I have the following code in Python to send an email with an attached pdf.
result_url = '%s%s?analysis_id=%s' % (
constants.HOST_URL, reverse('results'), analysis.id)
pdf_filename = ''.join(['report', str(analysis_id), '.pdf'])
utils.convert_to_pdf(result_url, pdf_filename)
and here is my utils.convert_to_pdf.
def convert_to_pdf(url, filename):
command = "phantomjs export.js %s %s" % (url, filename)
execute_command(command).communicate()
and here is how I am sending the email.
email_ids = []
if analysis.user is not None:
email_ids.append(analysis.user.email)
if email is not None:
email_ids.append(email)
body = ANALYSIS_EMAIL_BODY % (result_url)
try:
message = EmailMultiAlternatives(ANALYSIS_EMAIL_SUBJECT, body, settings.EMAIL_SENDER, email_ids)

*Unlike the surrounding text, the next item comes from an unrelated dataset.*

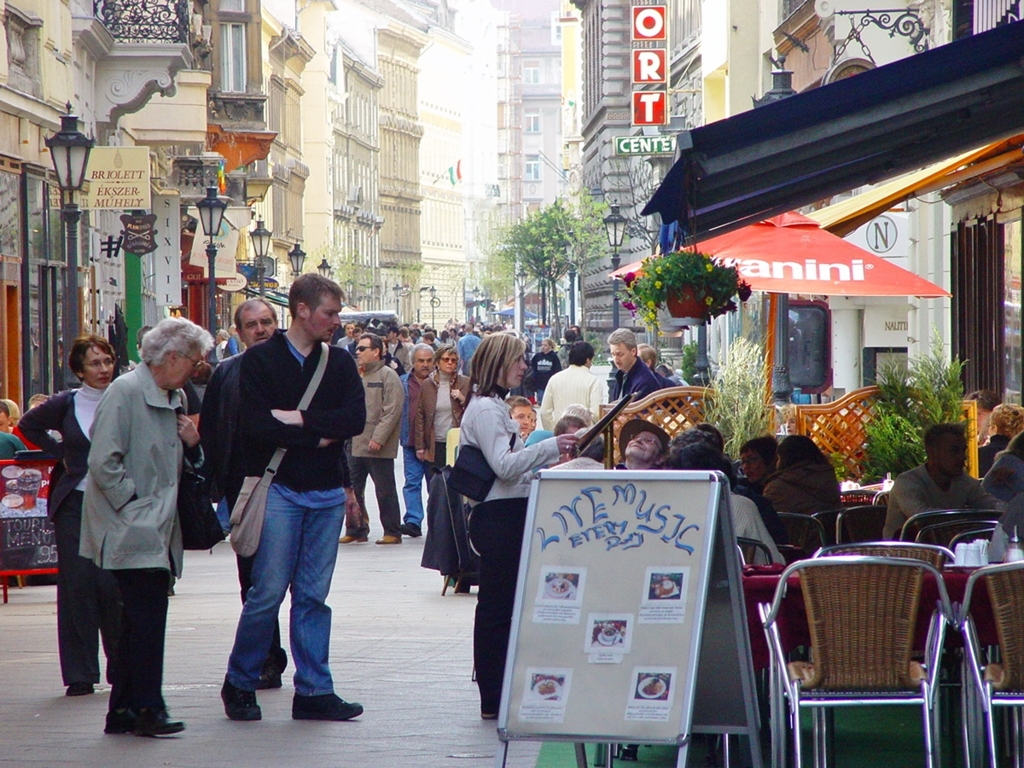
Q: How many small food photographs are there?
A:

message.attach('Report.pdf', pdf_filename, 'application/pdf')
message.send()
except Exception as ex:
logging.error('Send mail failed: %s', ex)
Now I see the PDF file is properly getting generated in my current folder and is attached with the mail but it's size is 0KB in the mail and when I try to open the file it tells .
It may be damaged or use a file format that preview doesn't recognize
What is going wrong here.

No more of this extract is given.